Interconnection queue reform is under way. The TC1, TC2, and Fast Lane processes together clear 18 GW of battery projects through the reformed cycle starting mid-2026 (Modo Energy, 2026). In 2008, PJM interconnection took on average less than two years from application to commercial operation. By 2025, the average had climbed to over eight years (RMI, 2025). Modo projects up to 7 GW of operational PJM BESS by 2030, roughly a 17-fold expansion against today's ~400 MW fleet.

PJM interconnection wait time from application to commercial operation, 2008–2025. Source: RMI.

For the full PJM revenue analysis, see Modo's PJM April 2026 benchmark.

How do MISO capacity payments work?

A MISO battery earns revenue from capacity payments through the Planning Resource Auction, real-time energy arbitrage, and a small ancillary services contribution. Capacity payments led the stack in 2025/26, but the 42% drop in 2026/27 PRA clearing prices is shifting the balance toward arbitrage. MISO BESS qualify at a 95% capacity credit for 4-hour systems, the highest in the US.

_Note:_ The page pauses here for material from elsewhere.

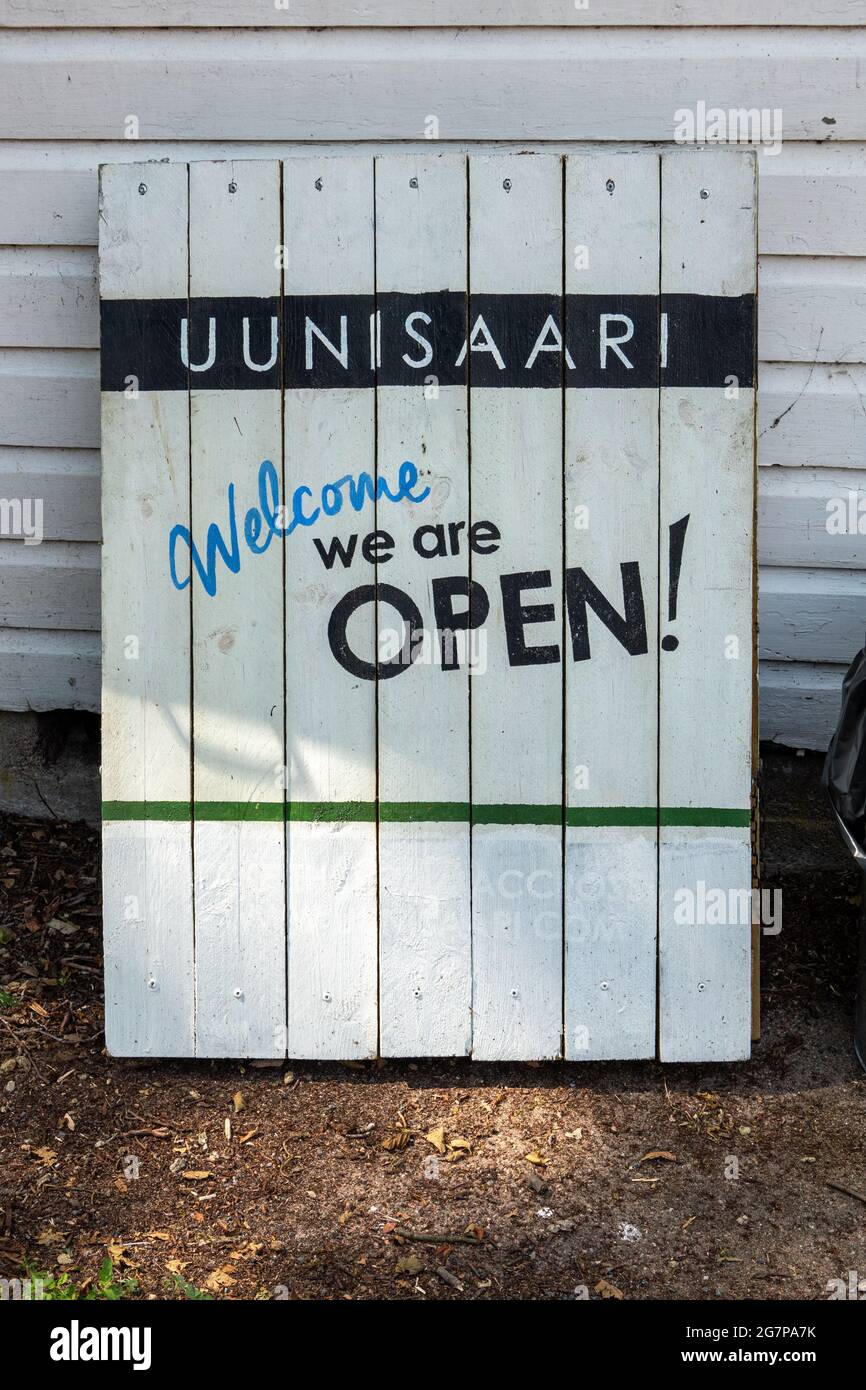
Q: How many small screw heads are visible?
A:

MISO's operational BESS reached 784 MW across 34 projects in early 2026, up 366% from 176 MW at the start of 2025 (Modo Energy, 2026). Indiana hosts 337 MW across eight projects, Wisconsin 281 MW, and Michigan 115 MW, with the remaining 51 MW spread across other MISO zones. MISO North contains 88% of the BESS queue, concentrated in Michigan and Illinois.

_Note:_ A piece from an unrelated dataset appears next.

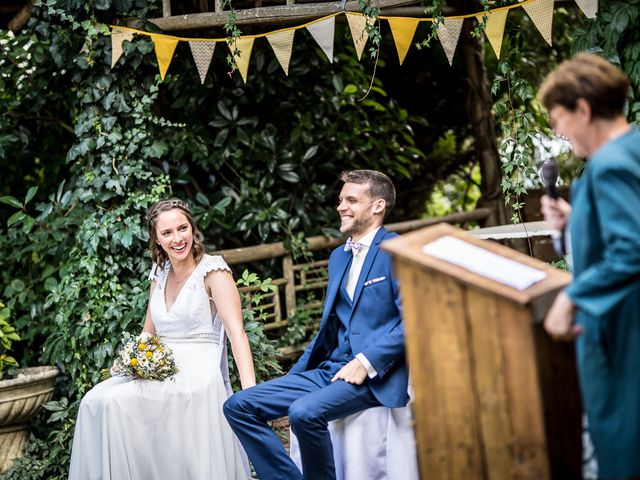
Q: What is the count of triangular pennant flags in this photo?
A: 12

The Planning Resource Auction is MISO's capacity mechanism. PRA seasonal clearing prices for Summer 2025-26 cleared at $666.50/MW-day for the summer season alone, with the annualised value reaching $212 to $217/MW-day across MISO's local resource zones (Modo Energy, 2026). The 2026/27 PRA cleared at $126/MW-day (annualised) in North/Central, $116/MW-day in South, and $123/MW-day in LRZ 9 — down 42% year-on-year against the prior year's annualised equivalent of $212 to $217/MW-day. The summer-only 2026/27 clearing for North/Central was $424.30/MW-day. Summer continues to dominate the seasonal split, contributing 85% of annual revenue.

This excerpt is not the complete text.